ABSTRACT
Introduction
Diabetic kidney disease (DKD) remains a major cause of morbidity and mortality in diabetes and is a key cause of end-stage kidney disease (ESKD) worldwide. Major clinical advances have been confirmed in large trials demonstrating renoprotection, adding to the benefits of existing intensive glucose and blood pressure control therapies. Furthermore, there are exciting new treatments predominantly at an experimental and early clinical phase which appear promising.
Areas covered
The authors review DKD in the context of existing and emerging therapies affording cardiorenal benefits including SGLT2 inhibitors and GLP-1 receptor agonists. They explore novel therapies demonstrating potential including a newly developed mineralocorticoid receptor antagonist and endothelin receptor blockade, while evaluating the utility of DPP4 inhibitors in current clinical practice. They also consider the recent evidence of emerging therapies targeting metabolic pathways with enzyme inhibitors, anti-fibrotic agents, and agents modulating transcription factors.
Expert opinion
Significant improvements have been made in the management of DKD with SGLT2i and GLP-1 agonists providing impressive renoprotection, with novel progress in renin–angiotensin–aldosterone system (RAAS) blockade with finerenone. There is also great potential for several new experimental therapies.

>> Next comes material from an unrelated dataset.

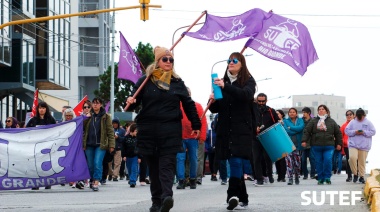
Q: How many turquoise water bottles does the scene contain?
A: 1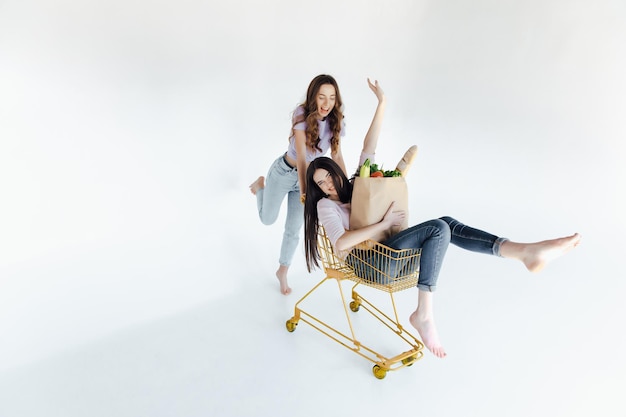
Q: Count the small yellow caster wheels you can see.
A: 4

These advances provide us with optimism that the outlook of this devastating condition will continue to improve.
Article highlights
Diabetes remains the major cause of end-stage kidney disease worldwide.
RAAS blockade remains the cornerstone of management of diabetic kidney disease with recent promising results in clinical trials comprising the novel mineralocorticoid receptor antagonist, finerenone.
SGLT2 inhibitors have been demonstrated in clinical trials, including those with a primary renal endpoint, to afford renoprotection in type 2 diabetic subjects in association with cardiac benefits including reduced hospitalisation for heart failure.
GLP-1 receptor agonists appear to impart cardiorenal benefits including a reduction in the progression of albuminuria and in some studies, improvements in renal function.
The recent SONAR study suggests renal benefits with the endothelin receptor antagonist, atrasentan.
Several new renal targets have been identified with ongoing experimental and early clinical studies in progress to elucidate the role of various novel drugs on the progression of diabetic kidney disease.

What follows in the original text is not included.